Los faros del camión iluminaban a los cinco afortunados, y Samín no podía pensar en otra cosa que no fuera su Carmen Rosa, en el dinero que no enviará este mes, en la casita con baño y patio interior que le prometió en el centro de Lima. Alineados en fila, un coche de marca inglesa se para delante proyectando también sus faros contra ellos. Bajan tres hombres. El amo, alto y rubio, con traje gris, y pañuelo del mismo color, habla con Vallejo:
-¿Son estos los agitadores?
-Son cinco hombres, pero no los agitadores. A esos ya se los ha tragado el
Amazonas o la selva, usted bien lo sabe -dice Vallejo, con cierta apatía.
-Da lo mismo, ellos -dice el hombre rubio mirando hacia la ciudad- entenderán
el aviso. Hoy son cinco, la próxima vez serán cien.
Carmen Rosa no conseguía conciliar el sueño aquella noche. Algo la incomodaba y la ponía en alerta, pero no sabía el qué. Dejó a su pequeña entre las sábanas y se levantó para salir. En la puerta de la casucha, cruzando los brazos sobre su vientre, se quedó esperando algo, un mensaje.

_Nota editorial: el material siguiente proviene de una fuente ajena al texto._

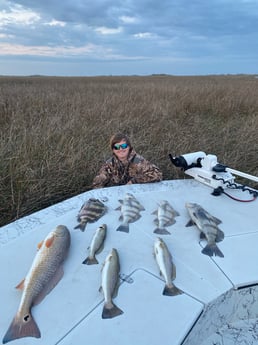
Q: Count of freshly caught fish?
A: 8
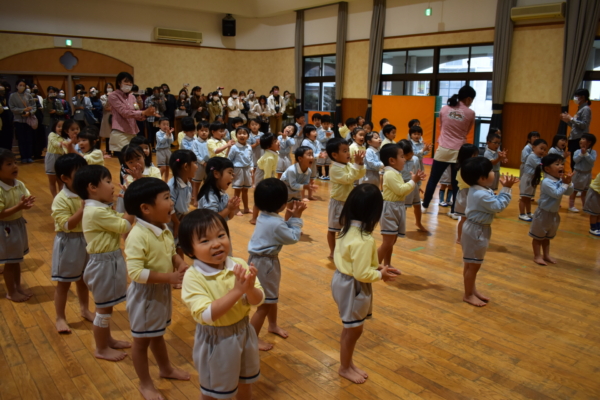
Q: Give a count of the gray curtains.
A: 5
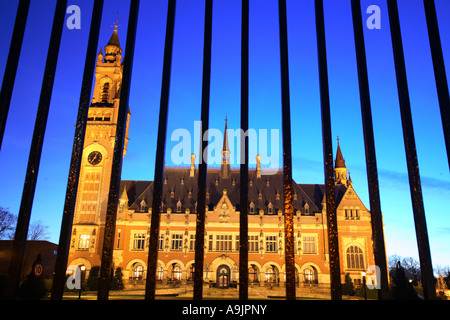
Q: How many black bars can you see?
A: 12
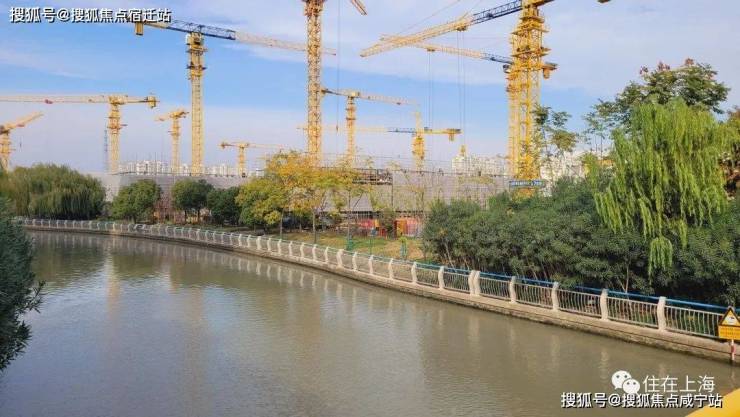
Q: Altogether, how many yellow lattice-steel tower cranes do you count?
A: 10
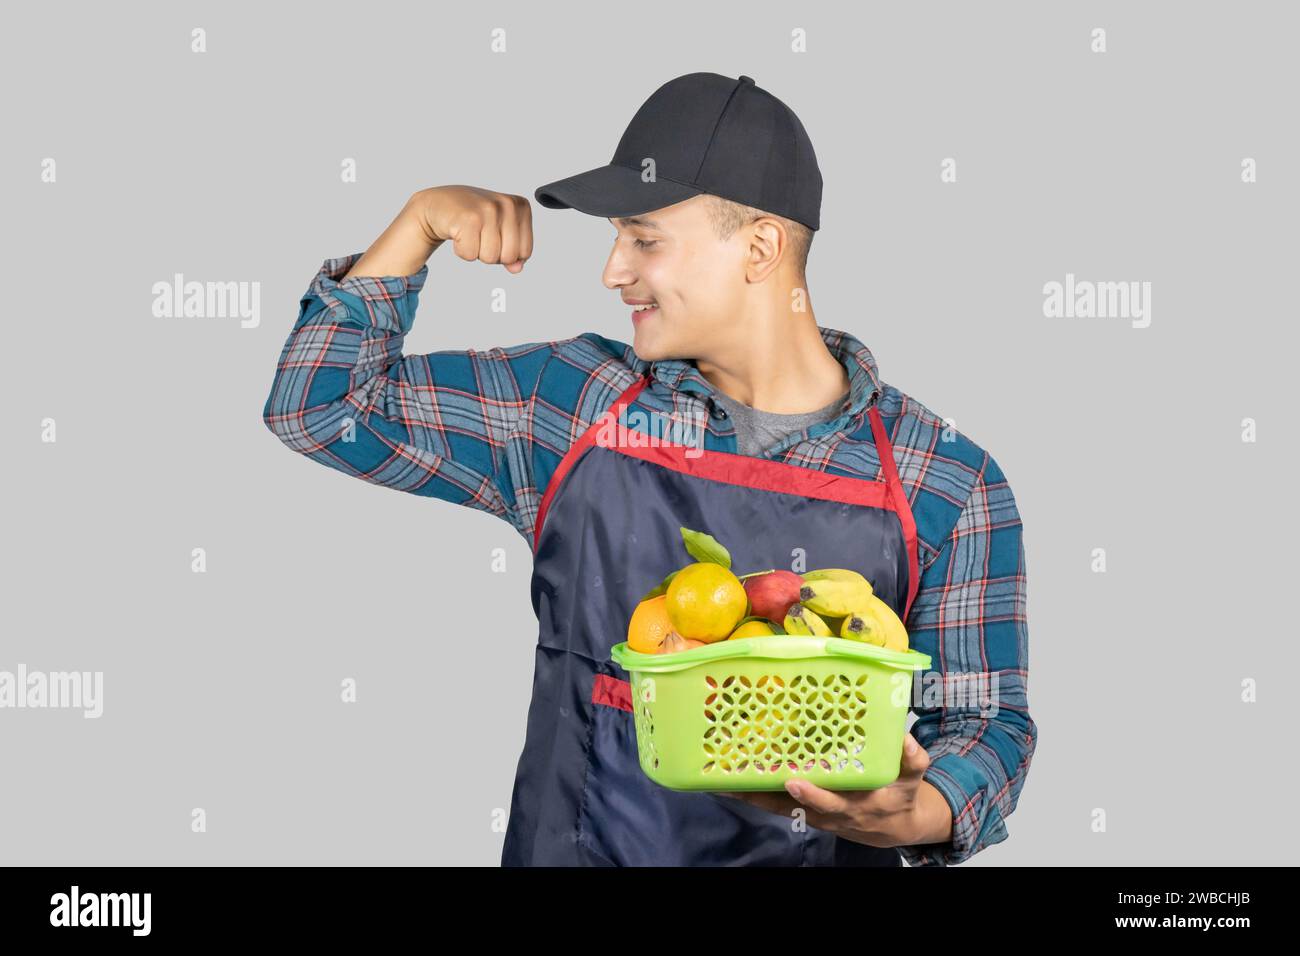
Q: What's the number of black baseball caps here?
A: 1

-¿Nunca le vienen remordimientos? ¿asco? -pregunta Vallejo, apurando su cigarro.
-Mi padre dirigía un matadero en Plymouth -dice desde la distancia el hombre,
apoyado en el capó de su coche mientras termina de encender su pipa-: Sangre,
carne y huesos, da igual si se matan con cuchillos, ganchos o balas. Carne somos
y carne seremos, decía mi padre. Lo importante -toma una calada de su pipa- es
saber valorar una buena carne, y para ello hay que dejar limpios los filetes,
eliminar la grasa, los tendones, las tripas y la suciedad. Ya me entiende,
comisario.
-No, amigo, es usted un carnicero vestido de seda -dice entre dientes Vallejo,
mientras tira la colilla al suelo y la aplasta con la punta de su bota.

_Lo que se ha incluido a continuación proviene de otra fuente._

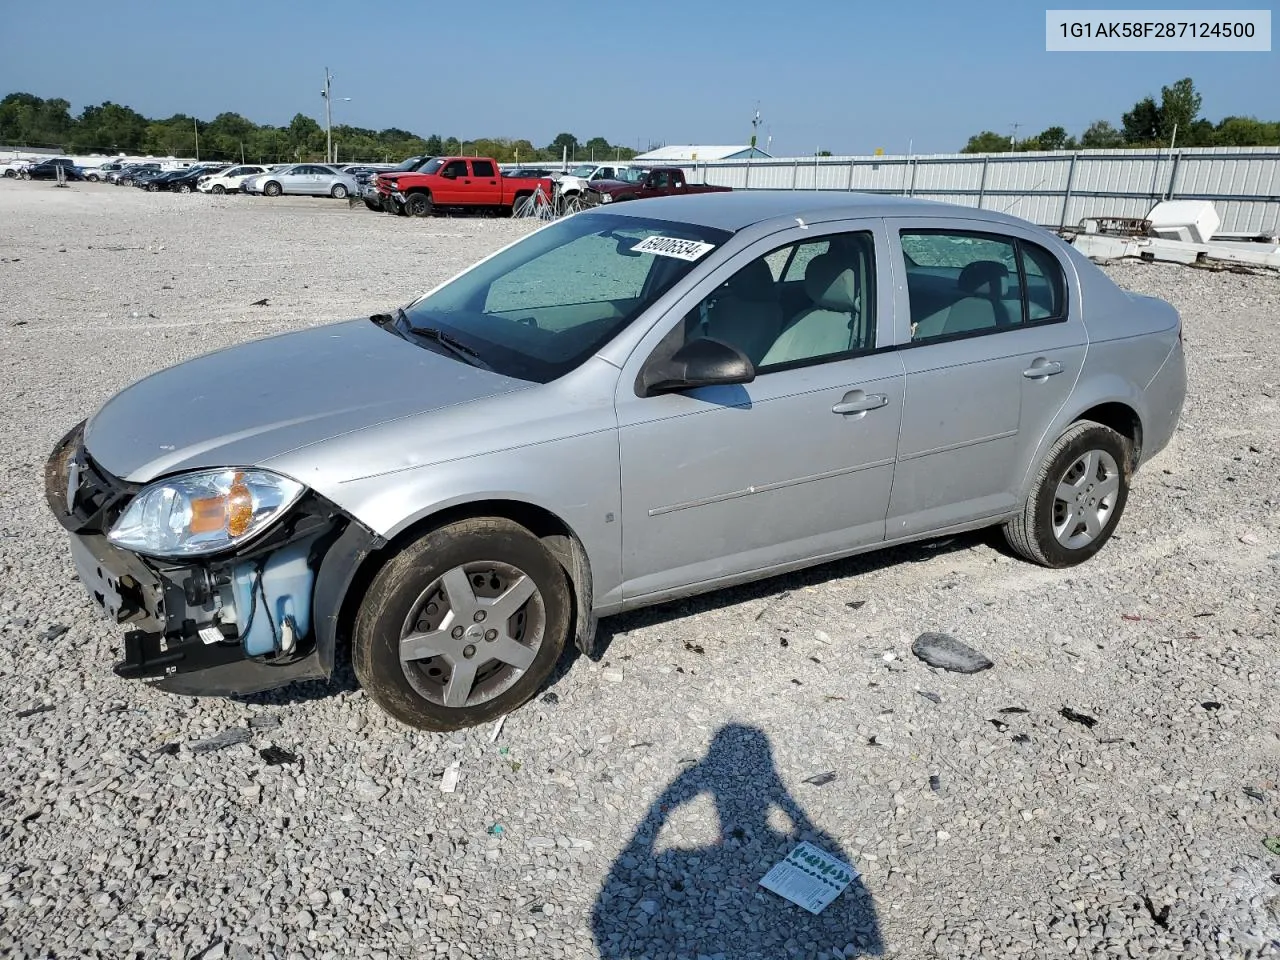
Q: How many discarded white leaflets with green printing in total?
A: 1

El comisario se acerca a los cinco afortunados y les va colocando un saco pardo
en la cabeza, que se cierra con un cordón a la altura del cuello. Mientras lo hace huele el miedo que desprenden sus cuerpos, algo repulsivo al principio, mezclado con padres nuestros en español y en quechua. Nota el temblor de los pechos asustados, intuye el líquido amarillento y caliente que mancha las piernas y los pantalones de algunos de ellos. Pobres desgraciados, se dice. Terminados los preparativos ordena a sus hombres, apenas adolescentes sobreexcitados con el burdel de después, que formen en línea.
Vallejo mira al hombre alto y rubio que fuma apoyado en el capó de su
coche. Le pregunta con la mirada y este le responde afirmativamente moviendo la cabeza arriba y abajo. Volviéndose hacia sus hombres, y sin mirar a los cinco afortunados, ordena con aburrimiento y sin rabia:
-Fuego, denle pues, ¡fuego, carajo!
Las cinco velas se apagaron, mientras los fusiles bajaban humeantes. Vallejo
desenfundó la Magnum 500 y empezó su paseo.
Carmen Rosa, desde el cerro San Cristóbal, lo escuchó todo. Pero seguro que
esas balas son para otras personas, se dice a sí misma, porque siempre mueren los otros, nunca los nuestros.